• EXERCISE
Report how many lines in the data below hold "image", with no other words.

• GIVEN RECORDS
# # #

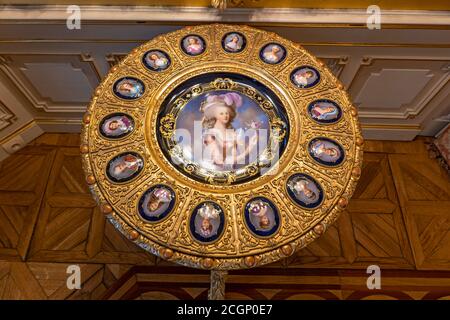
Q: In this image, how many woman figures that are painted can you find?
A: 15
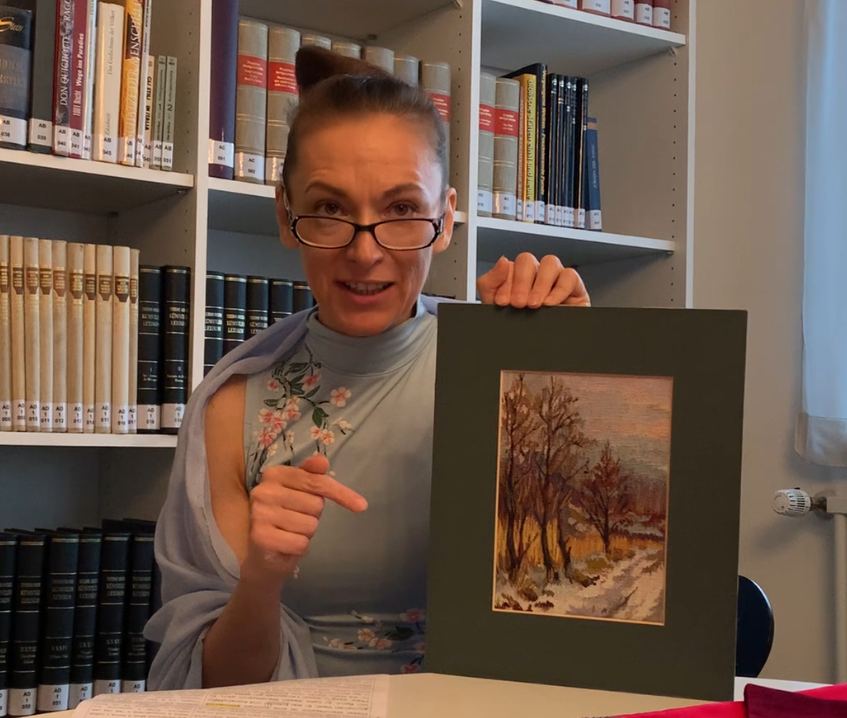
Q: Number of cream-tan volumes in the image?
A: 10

# # #

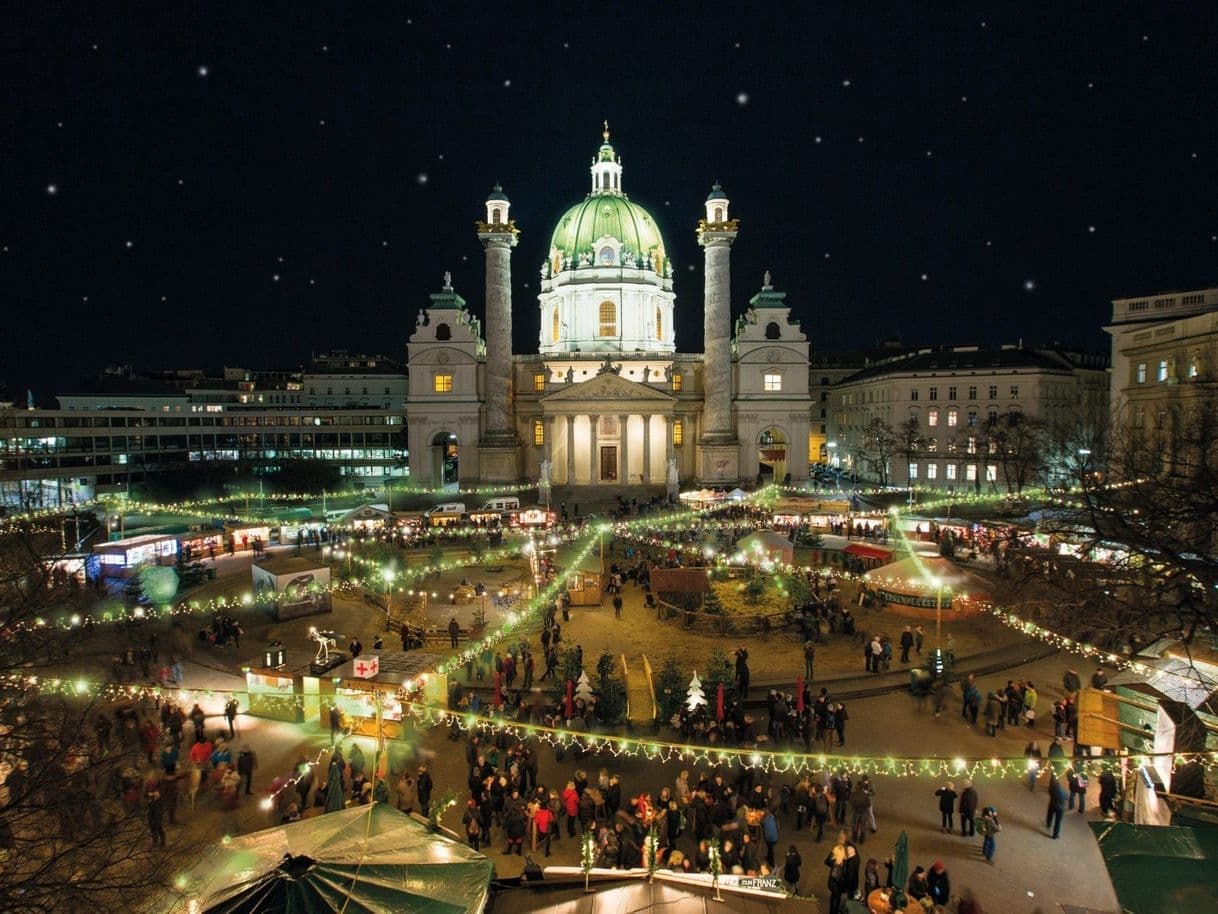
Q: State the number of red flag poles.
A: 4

# # #

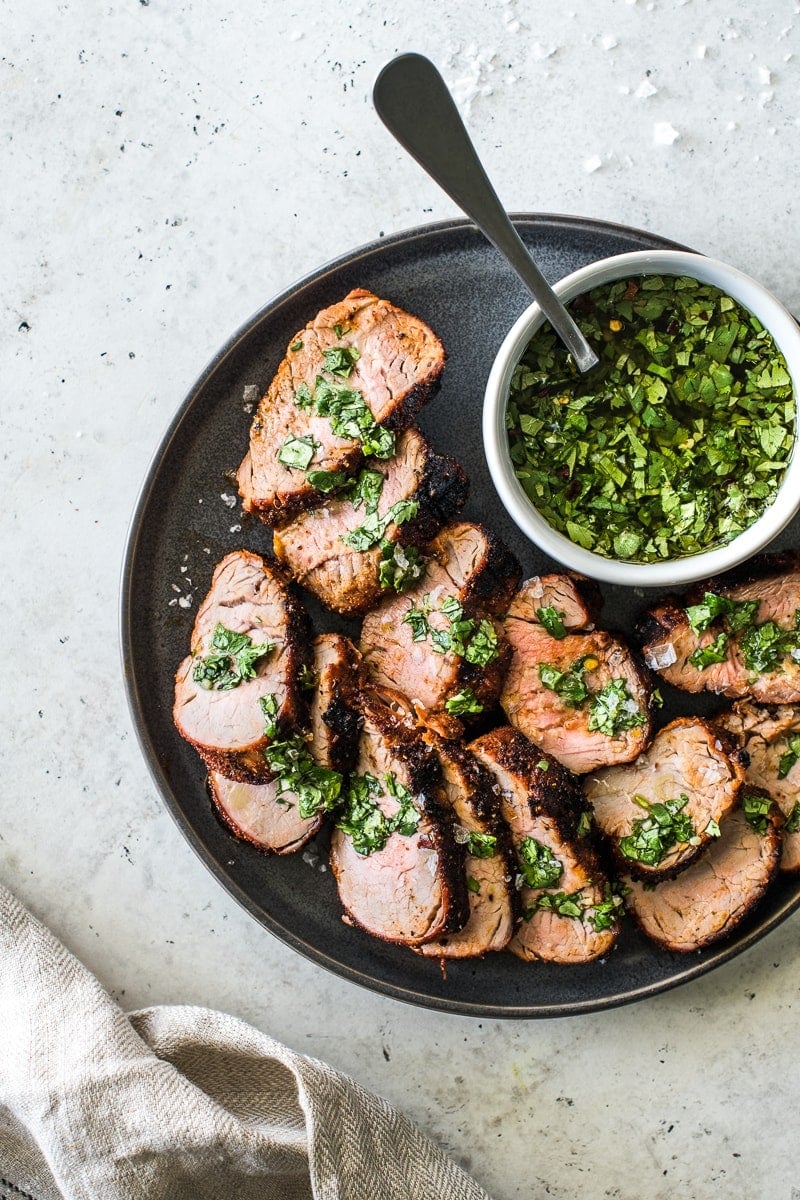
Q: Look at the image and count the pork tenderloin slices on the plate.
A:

# # #

• EXERCISE ANSWER
3